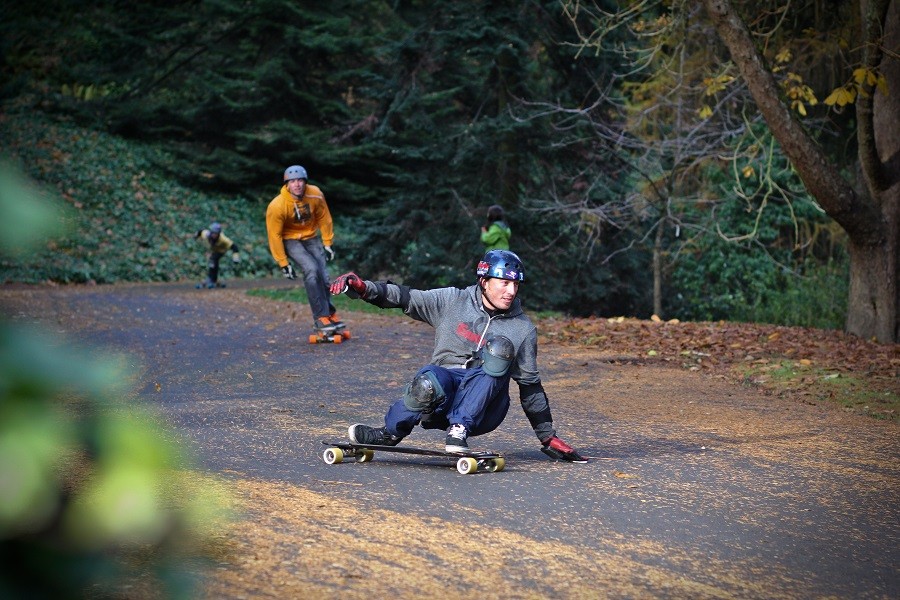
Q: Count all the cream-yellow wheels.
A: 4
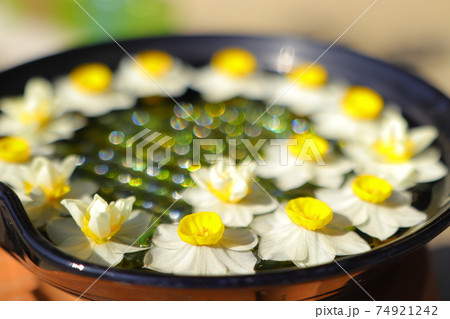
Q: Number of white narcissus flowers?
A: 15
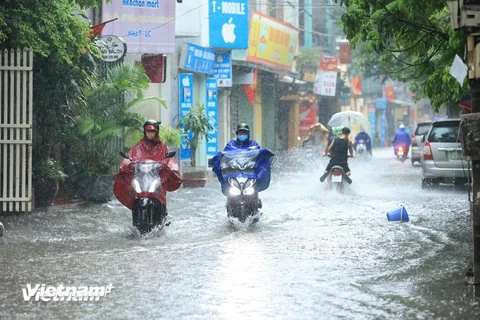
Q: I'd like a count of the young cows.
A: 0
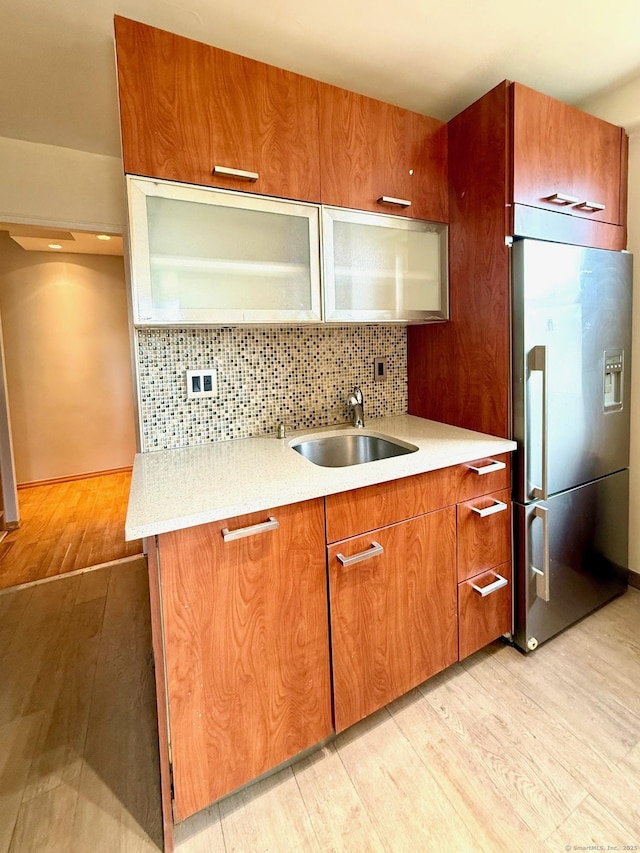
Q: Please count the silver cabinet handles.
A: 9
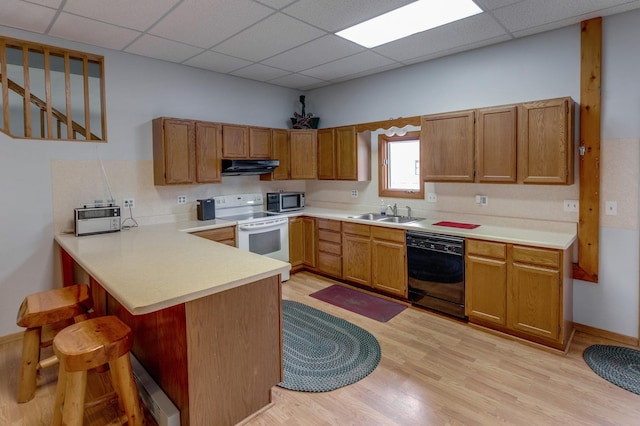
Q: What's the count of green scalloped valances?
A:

____

Everything but the pictures is needed: copy the data above exactly.

Q: Count all the cream-yellow wheels.
A: 4
Q: Number of white narcissus flowers?
A: 15
Q: I'd like a count of the young cows.
A: 0
Q: Please count the silver cabinet handles.
A: 9
Q: What's the count of green scalloped valances?
A:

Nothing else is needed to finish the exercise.